Jade Raymond I Variety
Jade Raymond, Variety

 

Hardware?

Google Stadia bisa bekerja tanpa memerlukan hardware dedicated, dapat diakses dari segala perangkat berlayar – smartphone, tablet, PC desktop ataupun laptop – melalui perpaduan antara dukungan Chrome, Chromecast, dan Google Play. Meski begitu, perusahaan internet raksasa ini sudah penyiapkan periferal khusus seperti yang sempat terungkap dari bocoran informasi minggu lalu.

Stadia 1

Garis besar wujud controller Google Stadia menyerupai ilustrasi yang muncul di paten, tetapi desain versi retail-nya lebih baik dan ergonomis. Lewat sesi hands-on, The Verge melaporkan bahwa gamepad mempunyai tubuh ala controller Xbox One S yang ‘mengisi’ genggaman, dikombinasikan dengan layout tombol serta thumb stick khas DualShock 4. Ia turut dibekali port audio 3,5mm di area bawah dan port USB type-C di atas.

Sesuai perkiraan sebelumnya, tombol di tengah berfungsi untuk mengaktifkan fitur Google Assistant dan mempersilakan kita untuk memberi perintah via suara. Dengannya, Anda bisa menyalakan fungsi perekaman atau yang lebih uniknya lagi: membuka video tutorial di YouTube ketika ada bagian puzzle atau sesi pertarungan melawan bos di game yang menyulitkan Anda.

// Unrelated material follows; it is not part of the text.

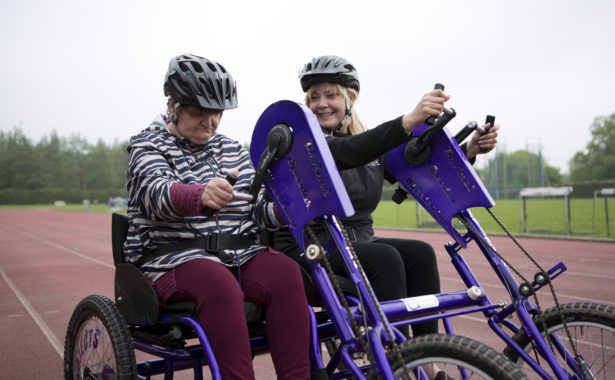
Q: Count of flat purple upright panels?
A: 2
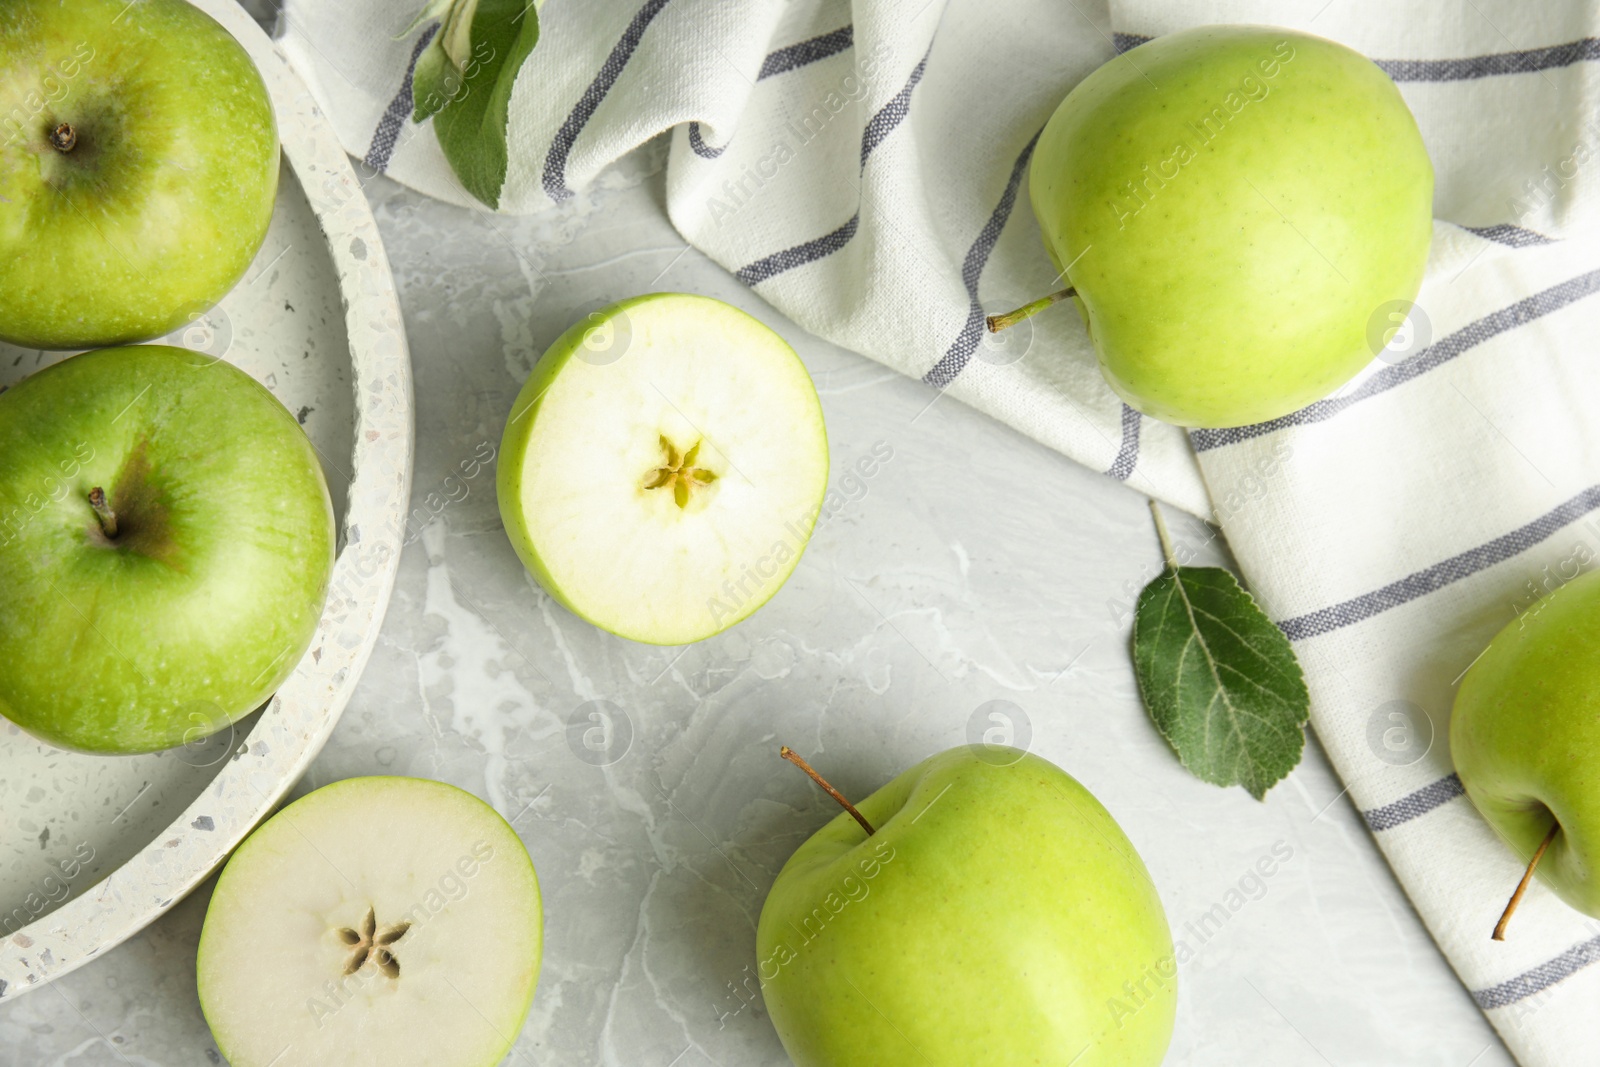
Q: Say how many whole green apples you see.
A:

Canggihnya lagi, controller Stadia tersambung langsung ke data center Google, bukan ke perangkat yang Anda gunakan buat menikmati layanan ini. Itu artinya, tidak ada proses sinkronisasi ulang ketika misalnya kita mencoba beralih bermain dari laptop kerja ke layar televisi. Gamepad dirancang agar terhubung ke jaringan Wi-Fi lokal dengan setup via aplikasi, dan selanjutnya dikoneksikan langsung ke layanan Google Stadia.

 

Metode penyajian dan kapan Stadia tersedia

Sejauh ini, Google belum memberi tahu bagaimana mereka akan menjajakan Stadia dan berapa biayanya, tetapi saya cukup yakin ia disajikan sebagai layanan berlangganan. Pembayaran bisa saja ditagih bulanan, per tiga bulan, atau tahunan. Selain itu, saya juga belum menemukan informasi tentang seberapa cepat koneksi internet yang dibutuhkan agar layanan terhidang optimal.

Cloud gaming berbekal judul-judul blockbuster plus infrastruktur Google punya sendiri memang menjanjikan, tapi dengan belum adanya permainan-permainan eksklusif Stadia, developer harus menawarkan layanan ini di harga yang atraktif.

Stadia rencananya akan meluncur di wilayah Amerika Serikat, Kanada dan ‘mayoritas’ kawasan Eropa di tahun ini, tetapi Google masih enggan menyebutkan tanggal rilisnya secara spesifik. Dan selanjutnya, developer berniat untuk memperluas wilayah dukungannya di tahun 2020.

Tambahan informasi dari PC Gamer, GamesRadar, GameSpot, Polygon.